Could you please give an example for calculating conductance using wraparound module? I've tried this with the following script to calculate the transmission in z-direction of a 3D cubic lattice, with infinite x-y plane:
#creating the scattering region with symmetries in all directions t = 1 L, W = 4, 4 lat = kwant.lattice.general(np.identity(3)) sym = kwant.TranslationalSymmetry(*lat.prim_vecs) sys = kwant.Builder(sym) sys[lat.shape(lambda p: True, (0, 0, 0))] = -2*t sys[lat.neighbors(1)] = -t
#using wraparound module sys = wraparound(sys)
#build and attach the lead in z-direction lead = kwant.Builder(kwant.TranslationalSymmetry((0, 0, -1))) lead[(lat(i,j,0) for i in range(L) for j in range(W))] = -2*t lead[lat.neighbors(1)] = -t sys.attach_lead(lead) sys.attach_lead(lead.reversed()) sys = sys.finalized()
#is it the right way to specify k_x=k_y=0? smatrix = kwant.smatrix(sys, 0, [0,0]) print(smatrix.transmission(1, 0))
but it returns the error message: "ValueError: Builder does not interrupt the lead, this lead cannot be attached."
If I instead call wraparound after attaching the lead, i.e., ... sys.attach_lead(lead.reversed()) sys = wraparound(sys).finalized()
It returns "ValueError: No output is requested." which might suggest no lead attached at all.
So what is the right way of implementing such calculations? Thank you!
2016-05-17 17:31 GMT+08:00 Christoph Groth firstname.lastname@example.org:
chong wang wrote:
I am trying to calculate transport across infinite planes. Can you show
me an example?
It should be quite easy with the wraparound module: let's say that you want to compute transmission in the z direction while x and y are the transversal directions.
You create a builder with three translational symmetries and use wraparound to turn the two transversal symmetries into k_x and k_y parameters (see the source code of wraparound for how to use it). The builder returned by wraparound can be finalized and used with Kwant as usual, for example to calculate transmission. Whenever using for calculations it you have to provide values for the two additional parameters (k_x and k_y) in addition to any other parameters that you might have used in your value functions.
If you set both of k_x and k_y to 0 that's equivalent to having periodic boundary conditions along the transversal directions.

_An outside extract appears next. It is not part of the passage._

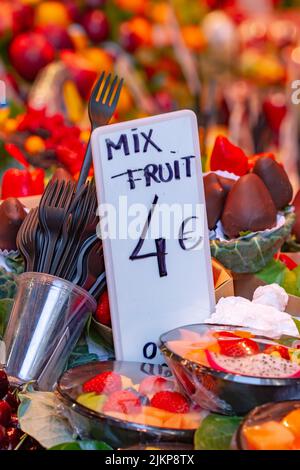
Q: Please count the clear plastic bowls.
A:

If you want to compute transmission across the plane, you will have to integrate over the Fermi surface.
I haven't ever done this myself, but I believe that you simply have to calculate this:
T_total = ∫ dk_x ∫ dk_y T(E_f, k_x, k_y),
where T() is the transmission as given by Kwant.
To do the integral, you could use something like scipy.integrate.dblquad. It could take a while to evaluate, especially since there's no easy way to parallelize adaptive integration. (But I'm working on this!)